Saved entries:
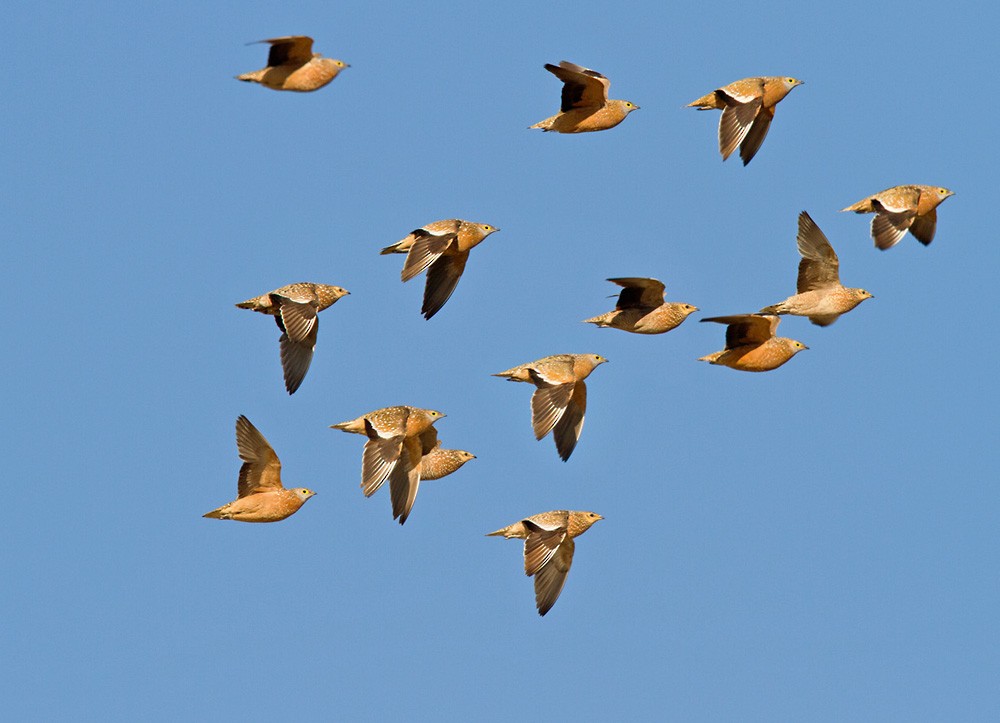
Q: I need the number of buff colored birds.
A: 14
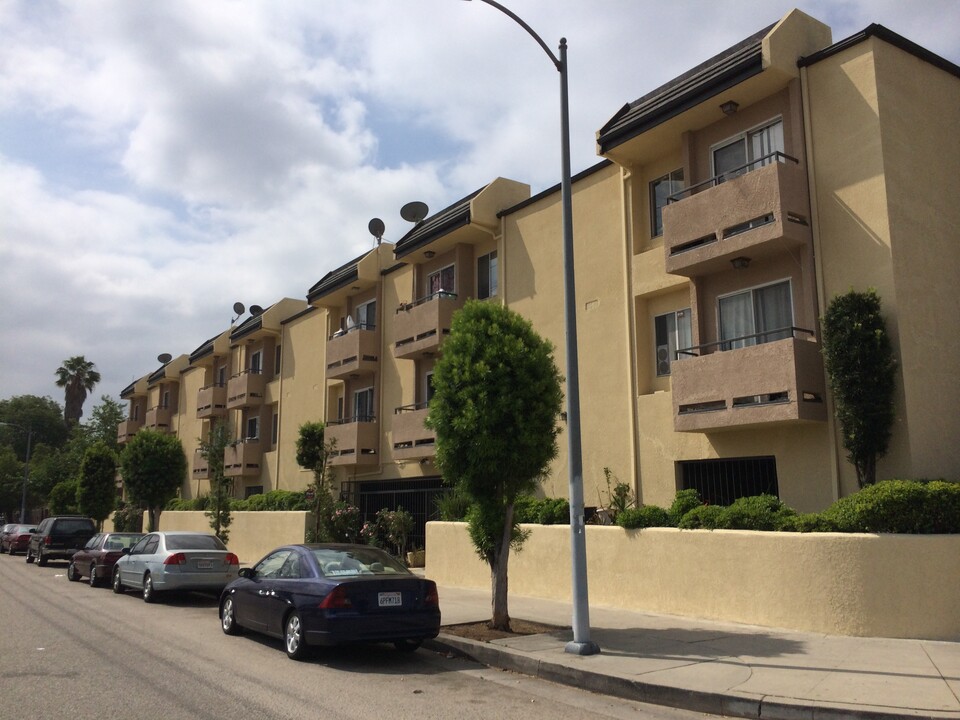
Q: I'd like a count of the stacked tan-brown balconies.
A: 12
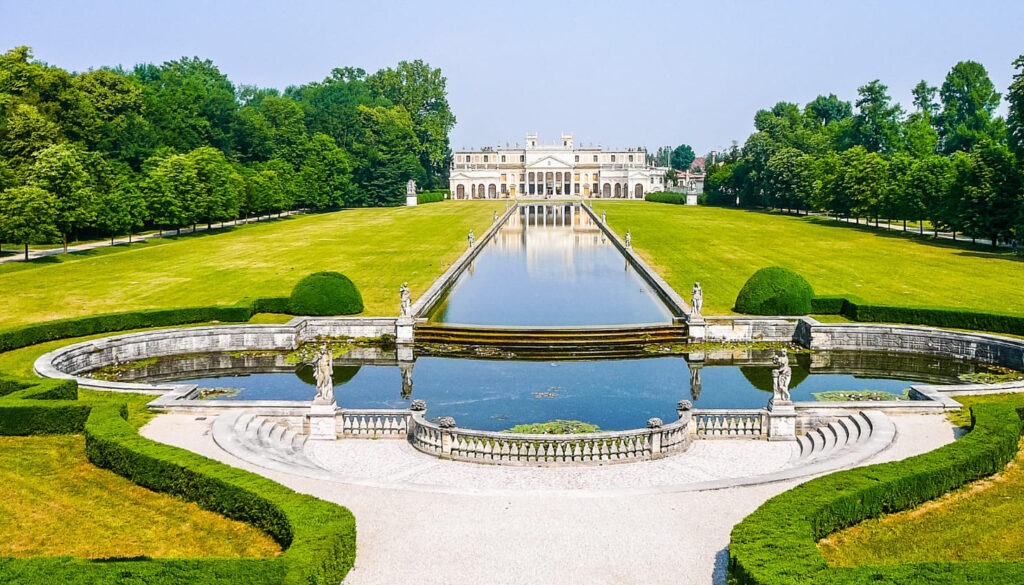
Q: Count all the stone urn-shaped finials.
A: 4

ABOUT THIS TASK:
Once the pictures are set aside, reproduce the records in full and exactly.

SOLUTION TO THE EXERCISE:
Q: I need the number of buff colored birds.
A: 14
Q: I'd like a count of the stacked tan-brown balconies.
A: 12
Q: Count all the stone urn-shaped finials.
A: 4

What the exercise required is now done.